Deposition by Child Witnesses
• Section 5 of Indian Oaths Act, 1873 and Section 118 of Evidence Act, 1872 and held that
every witness is competent to depose unless the court considers that he is prevented from
understanding the question put to him, or from giving rational answers by reason of
tender age, extreme old age, disease whether of body or mind or any other cause of the
same kind. There is always competency in fact unless the Court considers otherwise.
• ".....It is desirable that Judges and magistrates should always record their opinion that
the child understands the duty of speaking the truth and state why they think that,
otherwise the credibility of the witness may be seriously affected, so much so, that in some
cases it may be necessary to reject the evidence altogether. But whether the Magistrate or
Judge really was of that opinion can, I think, be gathered from the circumstances when
there is no formal certificate....“
Deposition by Child Witnesses
• Section 4 in The Oaths Act, 1969
• 4. Oaths or affirmations to be made by witnesses, interpreters and jurors.—(1) Oaths or affirmations
shall be made by the following persons, namely:—(a) all witnesses, that is to say, all persons who may
lawfully be examined or give, or be required to give, evidence by or before any court or person having by
law or consent of parties authority to examine such persons or to receive evidence;
• (b) interpreters of questions put to, and evidence given by, witnesses; and
• (c) jurors: Provided that where the witness is a child under twelve years of age, and the court or person
having authority to examine such witness is of opinion that, though the witness understands the duty of
speaking the truth, he does not understand the nature of an oath or affirmation, the foregoing provisions
of this section and the provisions of section 5 shall not apply to such witness; but in any such case the
absence of an oath or affirmation shall not render inadmissible any evidence given by such witness nor
affect the obligation of the witness to state the truth.

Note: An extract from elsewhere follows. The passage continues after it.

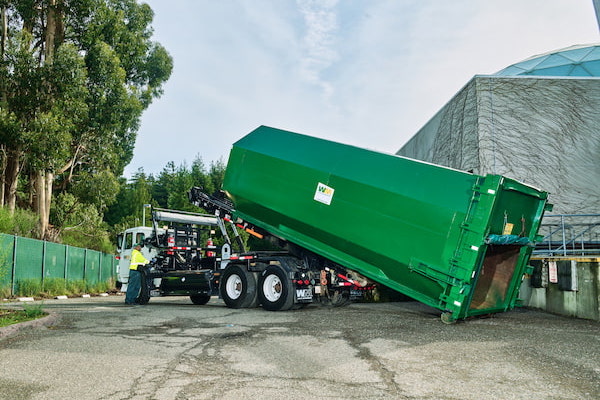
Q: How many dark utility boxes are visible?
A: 2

• (2) Nothing in this section shall render it lawful to administer, in a criminal proceeding, an oath or
affirmation to the accused person, unless he is examined as a witness for the defence, or necessary to
administer to the official interpreter of any court, after he has entered on the execution of the duties of
his office, an oath or affirmation that he will faithfully discharge those duties.
Witnesses
Section 118. Who may testify?
• All persons shall be competent to testify unless the Court considers that they are
prevented from understanding the question put to them, or from giving rational answer to
those questions, by tender years, extreme old age, disease, whether of body and mind, or
any other cause of the same kind.
Explanation - A lunatic is not incompetent to testify, unless he is prevented by his lunacy
from understanding the question put to him and giving rational answers to him.

Section 119. Dumb witnesses


• A witness who is unable to speak may give his evidence in any other manner in which he
can make it intelligible, as by writing or by signs; but such writing must be written and the
signs made in open Court. Evidence so given shall be deemed to be oral evidence.